Mehmet saß im Bett. Sein Vater hatte die Rückenlehne in eine aufrechte Position gebracht. Mehmet wirkte müde, wie als hätte er kurz vorher noch geschlafen. Erwartungsvoll beobachtete er unseren Auftritt. Und auch sein Vater ließ aufgeregt seinen Blick zwischen uns und Mehmet wandern.
„Leofino“ – so stellte mich Mimi Rizzi vor – „Wird nun beweisen, dass er der stärkste Mann der Welt ist, indem er diesen Tisch hebt.“
Eigentlich muss man nicht beweisen, dass ich der stärkste Mann der Welt bin, denn das sieht jeder. Aber was man nicht beweisen muss, dass beweist man gerne, weil man es ganz einfach beweisen kann.

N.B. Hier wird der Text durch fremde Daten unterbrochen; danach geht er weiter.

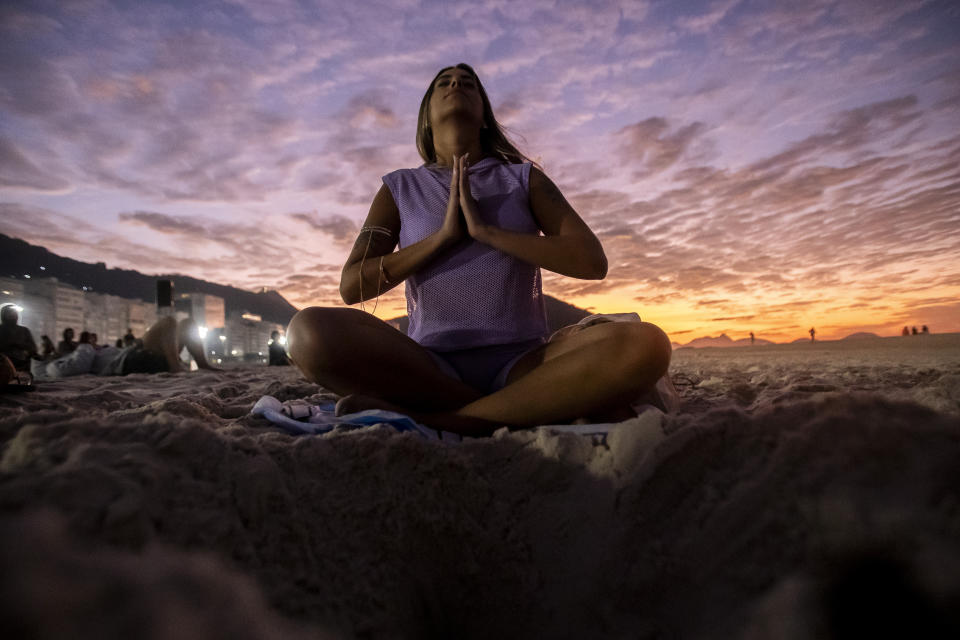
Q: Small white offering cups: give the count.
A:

Unter den erwartungsvollen Blicken von Mehmet und seinem Vater stellte ich mich nun an den Tisch. Mimi Rizzi zählte bis drei, und dann hob ich den Tisch. Das heißt, ich versuchte es. Ich versuchte es sogar sehr. Mit vollem Körpereinsatz. Mein Rücken krümmte sich mehrmals und dabei gab ich Geräusche von mir, die nicht besonders fein sind. Der Tisch bewegte sich keinen Millimeter. Meine Bemühungen weckte wenig Bewunderung – im Gegenteil – Mehmet lächelte, und sein Vater lachte über mein Missgeschick.
Zum Glück hatte ich Mimi Rizzi an meiner Seite. Sie versuchte die Situation zu retten: „Leofino ist noch nicht ganz aufgewärmt. Er wird nun diesen wirklich schweren Stuhl heben.“ Ich gab Mimi Rizzi mit einem Blick zu verstehen, dass dieser Stuhl unter meiner Würde ist. Aber auch ich wollte diese Situation nun zu einem glücklichen Ende bringen. Was soll ich sagen. Es war nicht mein Tag. Auch der Stuhl blieb trotz meiner Bemühungen fest am Boden. Mehmet hatte inzwischen ein breites Grinsen und sein Vater, der immer noch den Blick zwischen ihm und uns wandern ließ, lachte herzhaft.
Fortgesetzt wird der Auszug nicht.